Kenapa sih infeksi ini masih ada, padahal pengobatannya udah ada sejak lama? Salah satu alasannya adalah stigma. Banyak orang yang malu buat tes atau berobat karena takut dianggap “kotor” atau “nakal.” Padahal, infeksi ini nggak ada hubungannya dengan moralitas. Semakin cepat kita deteksi dan obati sifilis, semakin kecil kemungkinan infeksi ini menyebar ke orang lain. Jadi, penting banget untuk nggak malu mencari bantuan medis kalau kamu merasa ada gejala atau pernah melakukan aktivitas berisiko.
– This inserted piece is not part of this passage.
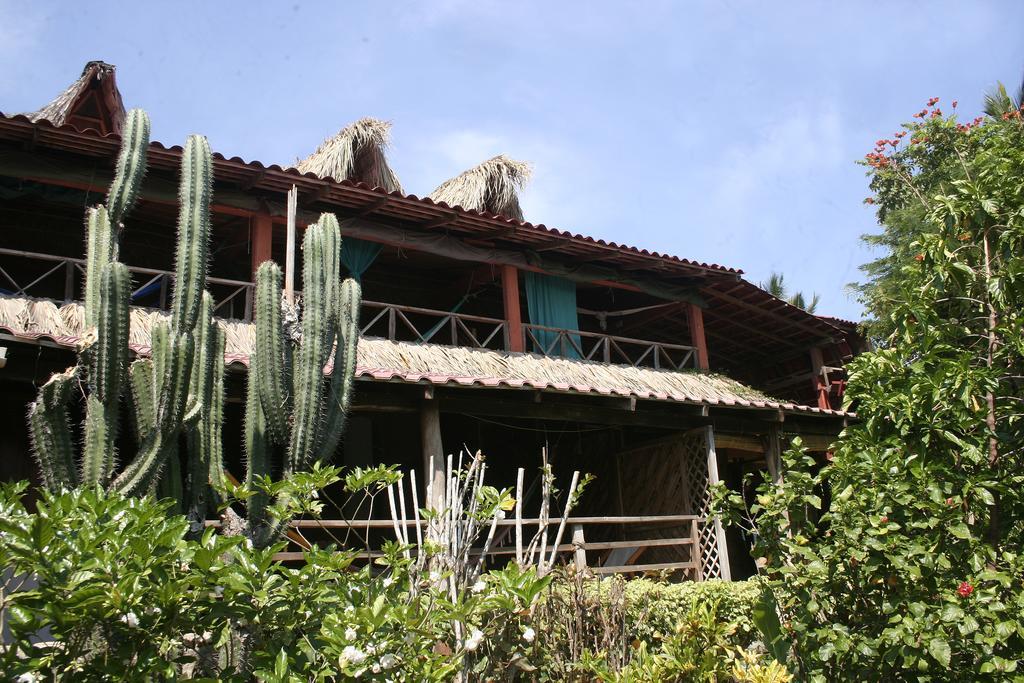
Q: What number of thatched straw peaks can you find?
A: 3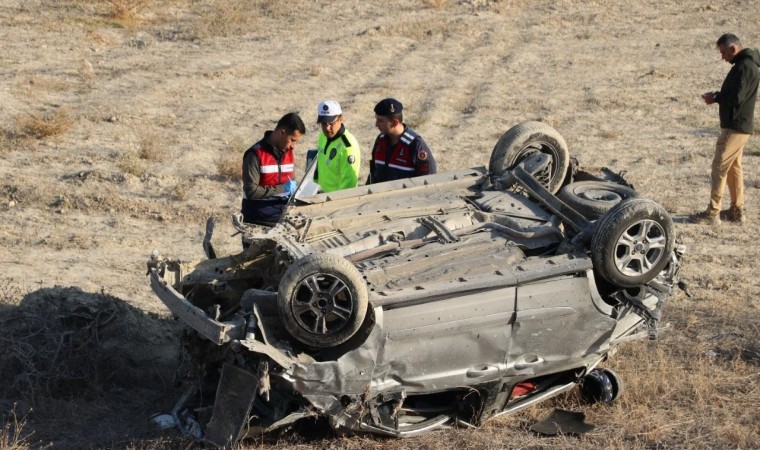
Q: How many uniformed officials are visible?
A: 3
Sifilis memang infeksi lama, tapi masih sangat relevan di zaman sekarang. Infeksi ini nggak hanya bisa dicegah, tapi juga bisa diobati. Kuncinya ada di edukasi, kesadaran diri, dan keberanian untuk bertindak. Dengan angka kasus yang masih tinggi, kita semua punya tanggung jawab untuk lebih peduli terhadap kesehatan seksual. Jaga kesehatan seksualmu, jangan anggap remeh sifilis, dan pastikan kamu tahu cara melindungi diri. Ingat, kesehatan itu adalah investasi terbaik untuk masa depan. Stay safe dan jangan lupa untuk saling peduli!